No sé dónde saqué fuerzas para decirles a los pequeños que debíamos correr. Ellos me miraron con esos ojitos tristes y siguieron mi instrucción. Seguí corriendo. Miraba hacia los lados, a ver si encontraba un policía, alguien que pudiera ayudarme. Nada. Corría tropezando por la prisa. Sentía que el corazón se me salía. Ni siquiera miraba la cara de los niños, a los que casi hacía volar.
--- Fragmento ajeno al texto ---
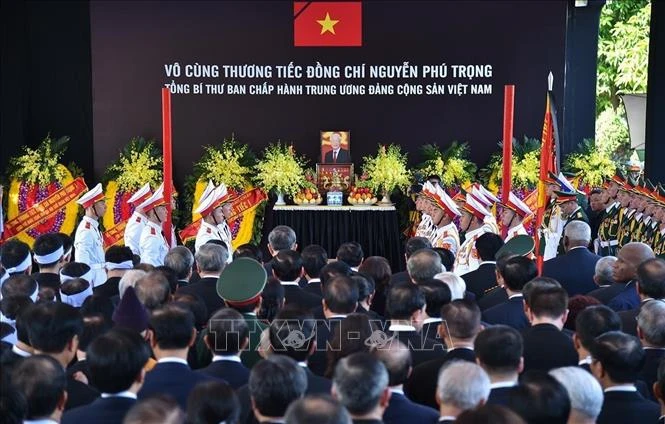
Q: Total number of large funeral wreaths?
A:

Avanzamos unas cuadras con Simón atrás de nosotros. El gritaba de vez en cuando. Cuando sentí que por fin nos alejábamos de él, escuché el primer disparo. Fue al aire, pero su mensaje era claro: no estaba jugando. Empecé a sudar. Los niños me miraban con terror.  No había marcha atrás. No podría salvar a todos, pero a éstos tres, sí. Voltee para comprobar que él nos seguía, no corría, pero daba grandes zancadas. Los pequeños corrían llorando. Mi corazón se me salía del pecho.
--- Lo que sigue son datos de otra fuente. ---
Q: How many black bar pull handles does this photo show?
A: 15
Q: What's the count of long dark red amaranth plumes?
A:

Entonces oigo el segundo tiro. Él está cada vez más cerca. Me detuve y le grito: “¡Déjanos ir!, no le diremos a nadie”. Se detiene. Está furioso. “No te vas a llevar a esos niños, me matarían”, dice entrecortadamente. Yo no puedo traicionarlos. No queda de otra. Me acomodo al pequeño que cargaba y empezamos a correr otra vez. Veo que él no avanza y eso me da más temor. Siento que una gota de sudor resbalaba entre mis pechos. Entonces escucho el tercer disparo. Suena distinto a los anteriores. Me detengo y bajo al pequeño. Mis piernas se doblan. Veo como en cámara lenta cómo sucede todo. Me desplomo en la calle y los niños empiezan a llorar más fuerte. Caigo levantando el polvo y enterrándome cantidad de piedras pequeñas en las manos y rodillas. Ninguno se mueve. Golpeo con la cara en el duro asfalto. Veo como Simón se me acerca lentamente, con cara de enojo y remordimiento. Lo último que viene a mi mente es: “Simón no me va a dejar nunca en paz”.